If you want to make sure that you're not getting the balancing test wrong, you can always go for the legal basis of last resort: consent. Just ask the user whether you can load content from Instagram and only do it if they agree. In fact, since in parallel to the question of your legal basis under GDPR, you also have to comply with the cookie provision from the e-Privacy Directive, where there is no "legitimate interest" exception to the requirement to ask for consent, you will have to ask for consent anyway (as Instagram embeds place cookies).



> In fact, since in parallel to the question of your legal basis under GDPR, you also have to comply with the cookie provision from the e-Privacy Directive, where there is no "legitimate interest" exception to the requirement to ask for consent, you will have to ask for consent anyway (as Instagram embeds place cookies).

I don't think that's true. The cookie provision is misunderstood when you think you have to ask for consent for functional cookies. Follows from the GDPR, and there is no specific cookie law actually implemented in european countries. See also https://gdpr.eu/cookies/. Ah, but maybe I misunderstood and you are only talking about the cookie set by the embed?


It is not true that "functional" cookies are generally exempt from the consent requirement. What is concretely exempt are necessary cookies for a service that the user explicitly requested. This is not the case for cookies placed by Instagram embeds.

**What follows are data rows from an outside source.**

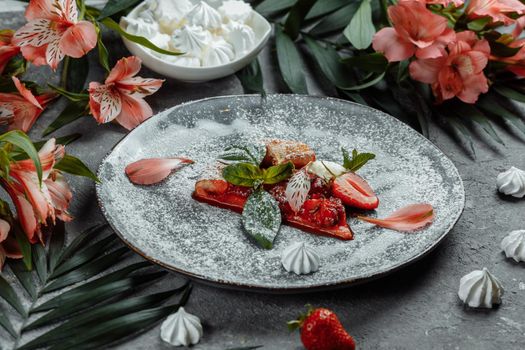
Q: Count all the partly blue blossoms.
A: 0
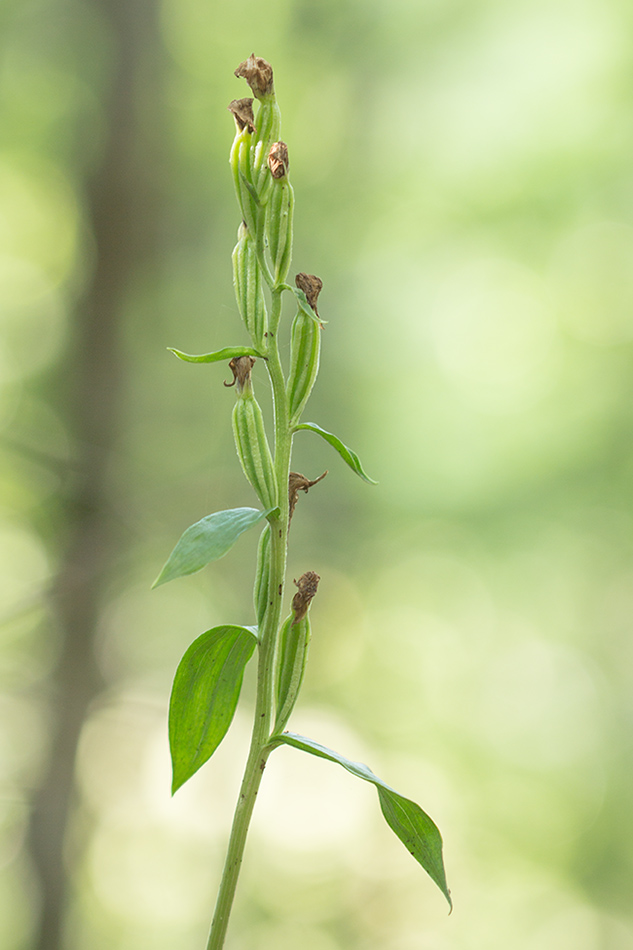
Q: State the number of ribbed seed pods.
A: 8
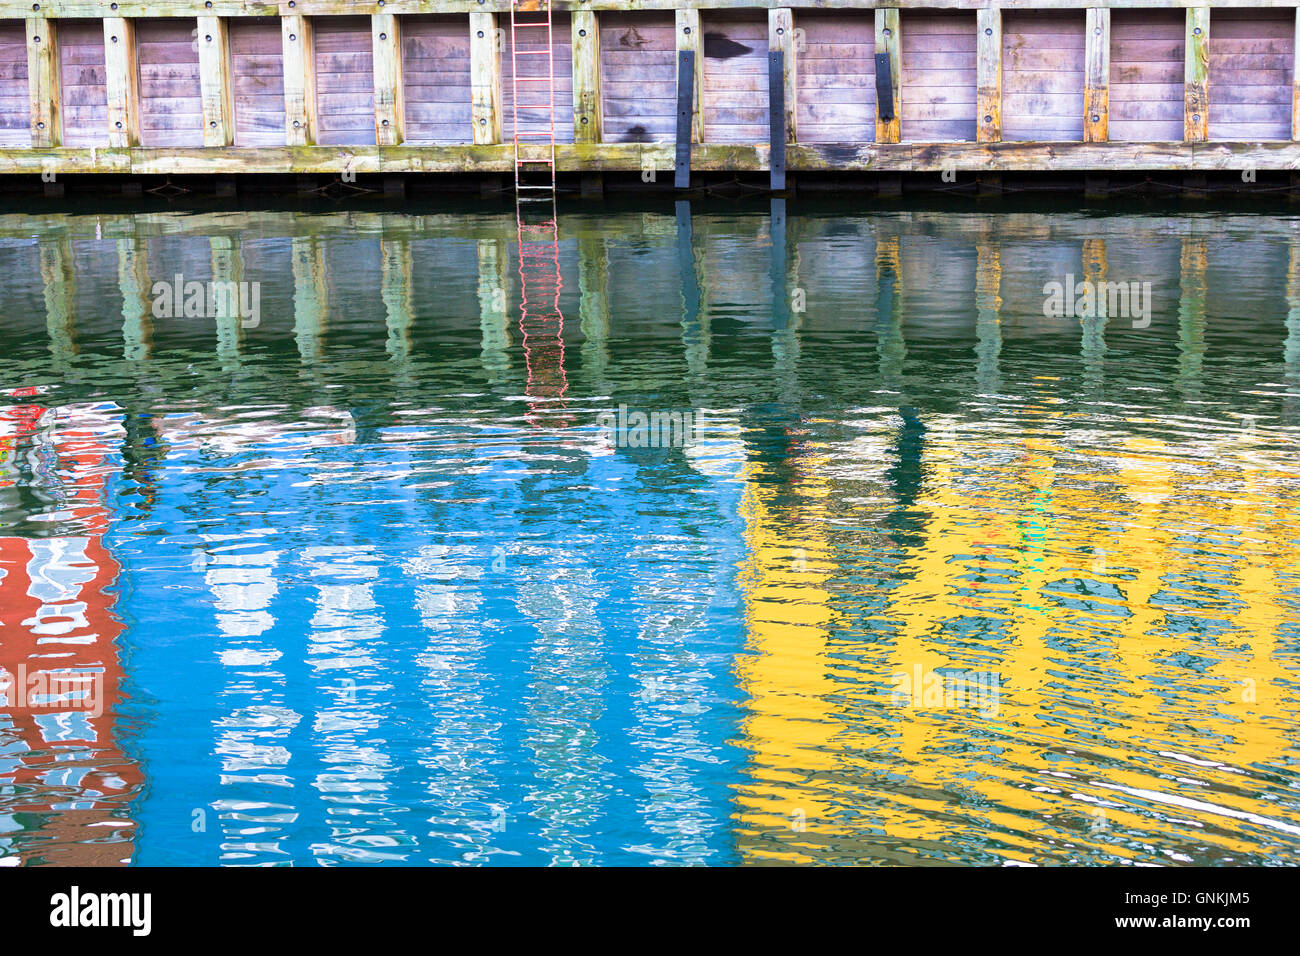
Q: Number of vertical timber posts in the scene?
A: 14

These are the guidelines on consent exemption by the Article 29 Working Party (the European Data Protection Board's predecessor) that explain it: https://ec.europa.eu/justice/article-29/documentation/opinio...


Sorry, but an opinion from 2012 has no chance to be relevant if it disagrees with the current GDPR interpretation I linked to. Note how it explains that the ePrivacy Regulation is not in effect. I do not see how there could be any basis to legislate cookie usage if it is not linked to private data/analytics, if this happens it will not survive the courts I think. I do understand that this cookie consent interpretation is common - one just has to look at those stupid cookie consent forms on private blogs - but it does not follow from real legislation.

However:

> This is not the case for cookies placed by Instagram embeds.

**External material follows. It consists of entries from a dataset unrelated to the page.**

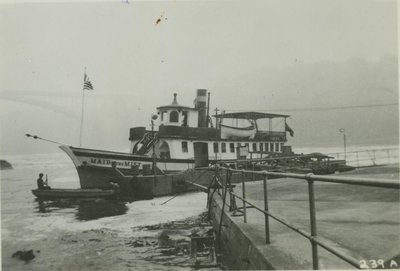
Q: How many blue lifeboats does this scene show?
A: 0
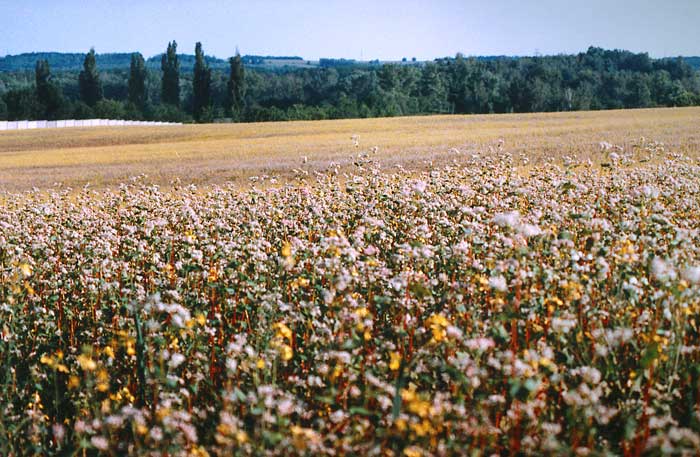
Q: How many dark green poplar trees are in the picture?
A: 6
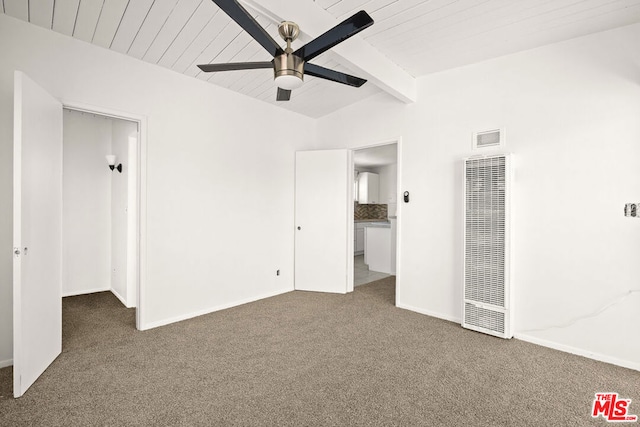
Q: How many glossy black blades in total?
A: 5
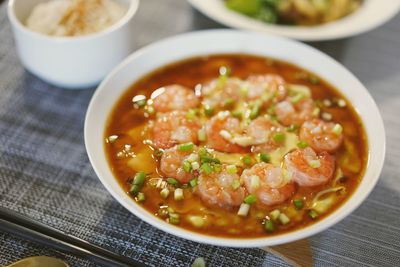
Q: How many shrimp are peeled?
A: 12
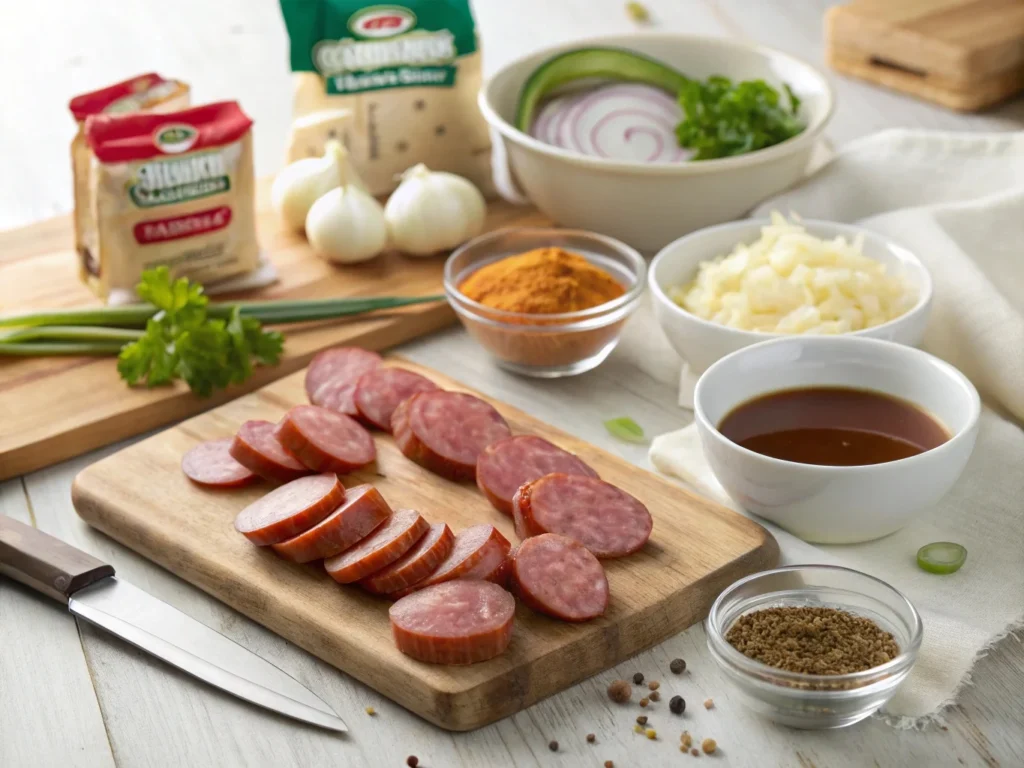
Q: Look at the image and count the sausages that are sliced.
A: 15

Yeah, I can see how this is complicated and how it fits the topic. It's not a third party cookie for the embed, but for the website it might be, and is it even a functional cookie? I doubt it. I'm not sure how those would be judged and what is a reasonable way to work with embeds. It's only certain that there is not a solution as easy as it was in this case, where self-hosting the fonts was possible.

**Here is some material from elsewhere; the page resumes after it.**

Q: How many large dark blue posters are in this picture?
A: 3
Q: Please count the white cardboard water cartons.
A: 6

You're making the mistake of thinking that the cookie consent requirements are somehow a consequence of GDPR. The cookie consent requirements exist separately from and additionally to GDPR as a consequence of the e-Privacy Directive. What GDPR changed in regard to cookie consent is what exactly constitutes "consent", as it updated the Data Protection Directive in that regard, but it did not change when consent for cookies is required.

Other than court judgments, the Article 29 Working Party opinion is the most authoritative opinion you will get on the interpretation of the e-Privacy Directive, which is the "real legislation" that you need to look at.

edit: Nobody claims that the e-Privacy Regulation is in effect, by the way -- of course it isn't, it hasn't even been passed. The cookie consent clause of the e-Privacy Directive is however in effect, and has been since 2009.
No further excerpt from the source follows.